シチュー問題

雪を見ると途端に冬の気分になる。

昨日はどうしてもシチューが食べたくなり作ってみたのだが、作るたびにいつもなんか違うなと思ってしまうのがシチューの謎である。まずいわけではないのだが、イメージしている味と違うのだ。ばしっと、これこれ!という出来上がりにならない。私は給食みたいなシチューが食べたい。ロールパンか食パンと一緒に食べたい。のだが、どうも違う。

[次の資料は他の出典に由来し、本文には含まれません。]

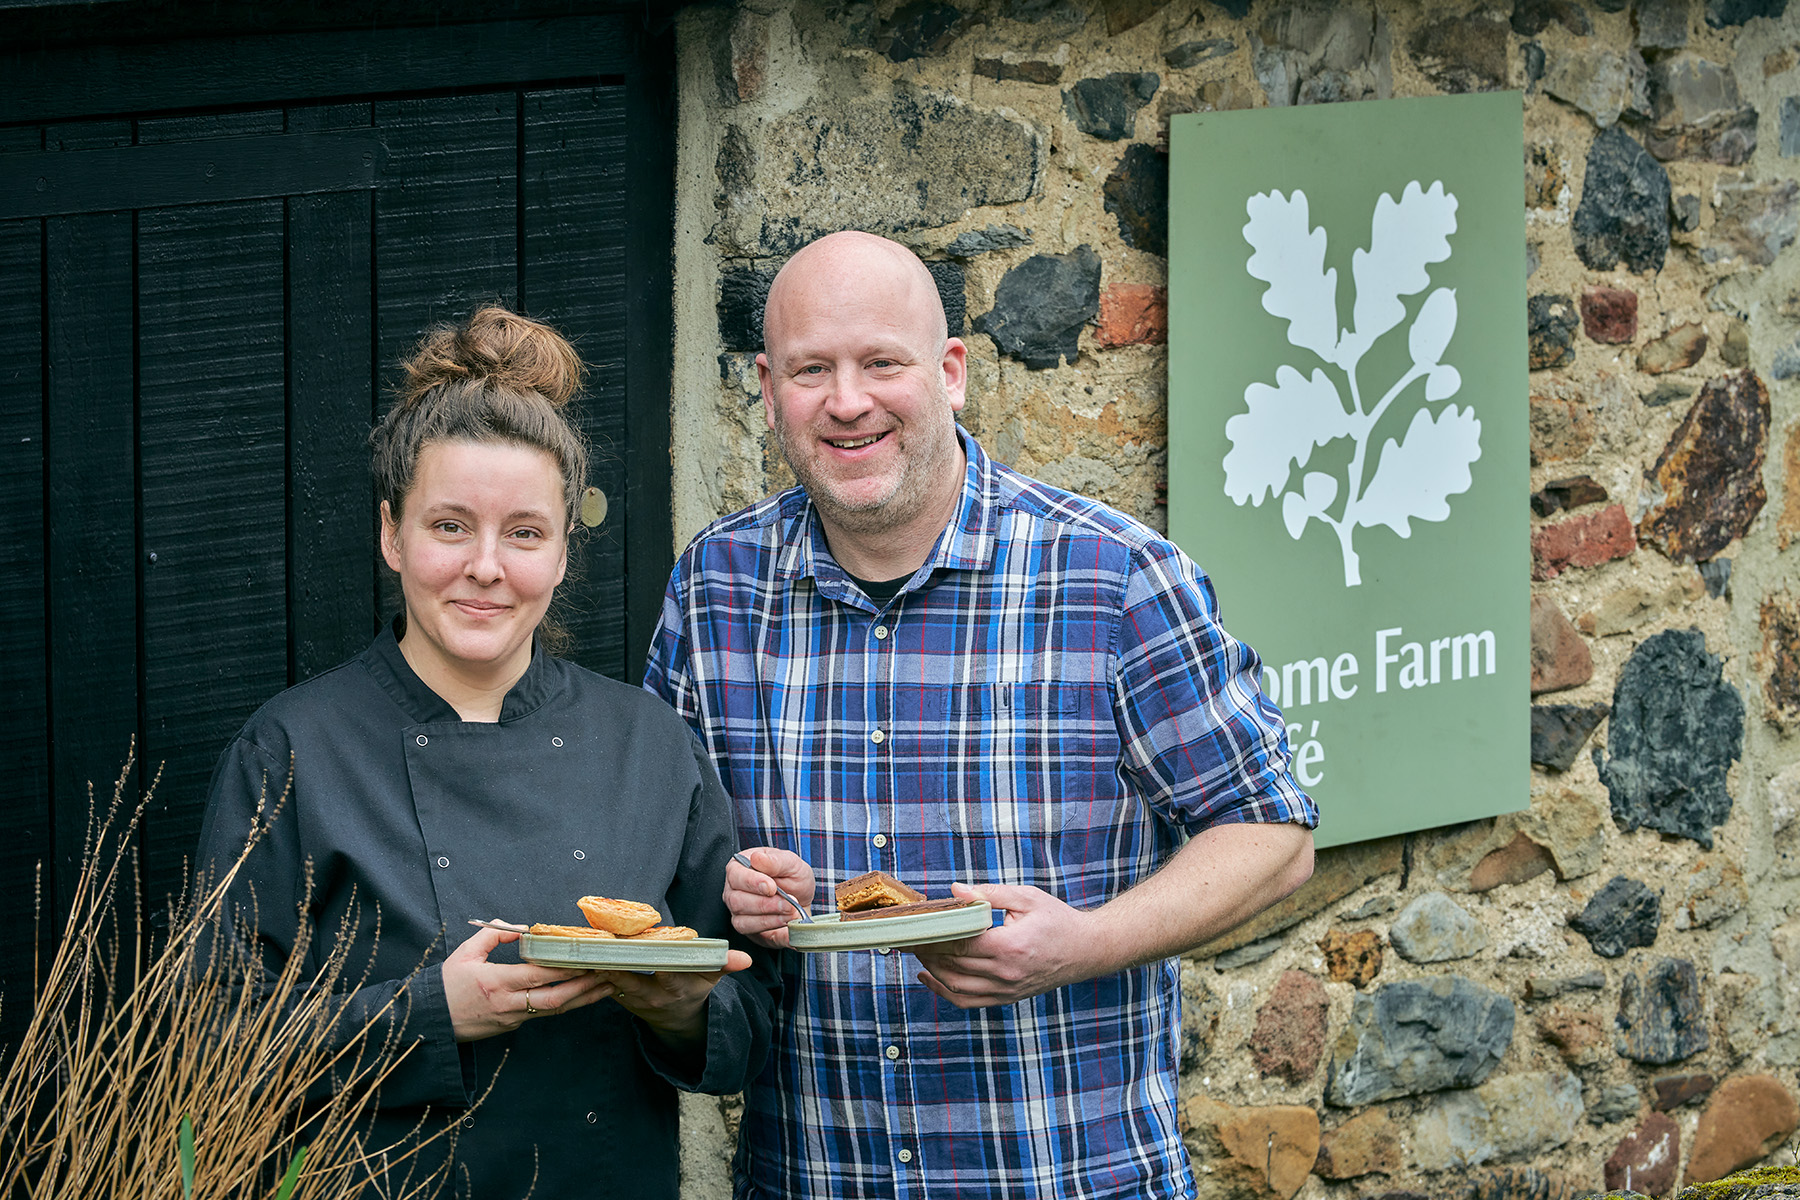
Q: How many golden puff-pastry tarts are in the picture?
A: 3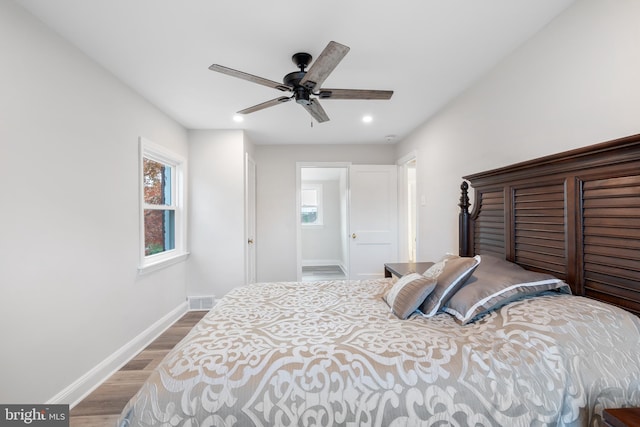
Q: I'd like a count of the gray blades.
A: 5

おそらく市販のルウを使ってしまうのが良くないのだろう。ブイヨンやバターや生クリームのコクなんてものは、もっと「なくていい」ような気がする。今回買ったシチューのルウも、おいしいはおいしいがなんか違うんだよなぁという感じが迫ってきてどうしようもないので、未使用の半分は同僚にあげようかと思いつつある。(同僚には迷惑な話かもしれないが。)
あれこれ市販のソースやルウを試すより、どこか近くの学校にでも給食のレシピを問い合わせた方が早く理想にたどり着くのかもしれない。うーん。

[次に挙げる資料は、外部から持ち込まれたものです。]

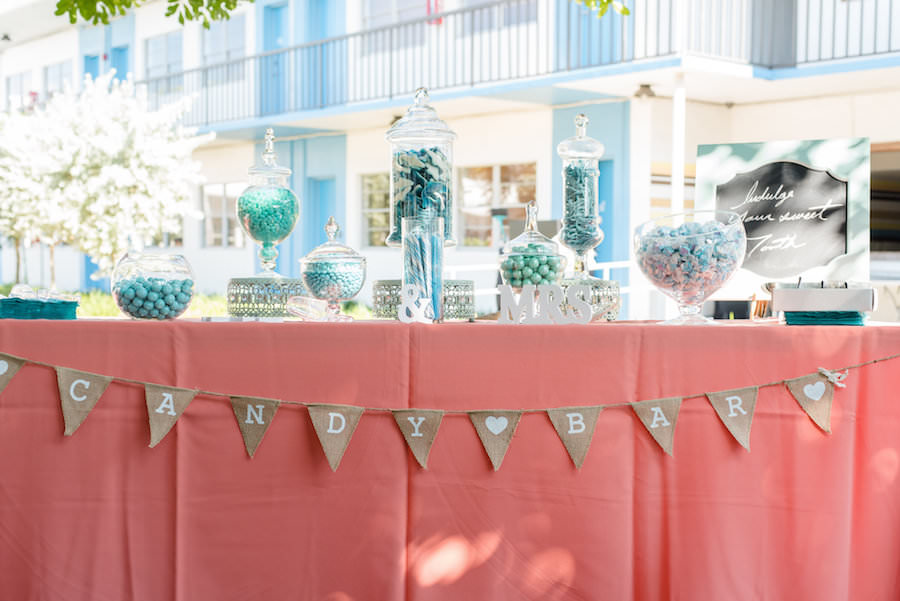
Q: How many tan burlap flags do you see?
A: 11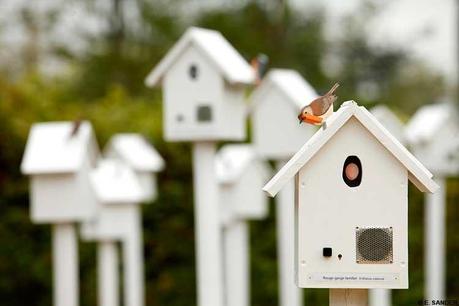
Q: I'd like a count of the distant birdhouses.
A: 8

実家はクリーム系の食事は一切作らない家だったが、私はクリーム系の食事がとても好きだ。シチュー、グラタン、ドリア、クリームパスタ、クラムチャウダー、クリームコロッケなどなど。どこで味を覚えたのかといえば、学校、レトルト、コンビニ、冷凍食品、外食チェーンなどである。
外の味がスタンダードとしてインプットされてしまっているがゆえに、私には作って再現することができないのだが、それがどうにも残念で満たされない。趣味的な料理の快感というのは、自分で作ってイメージ通りの好みの味がばしっと決まったときに訪れるもので、たとえるならゴールが決まったような、いいところにジャストミートしたような、そんな満足感なのであるが、それが決して起こらないものだから、欲求不満で燻ってしまう。
買ってくれば話が早いのはわかっている。わかっているのだが違うのだ。作って食べることで得る満足が欲しい。やはりレシピを聞くしかない。しかし誰に?どこに?

これがまだ鍋にたくさんあるのもつらい。いや、おいしいのだけれどね。理想通りじゃないというだけで。
好きだから作るのに却って欲求不満が残るという、創作の悩みのようなものが発生する、冬のシチュー問題である。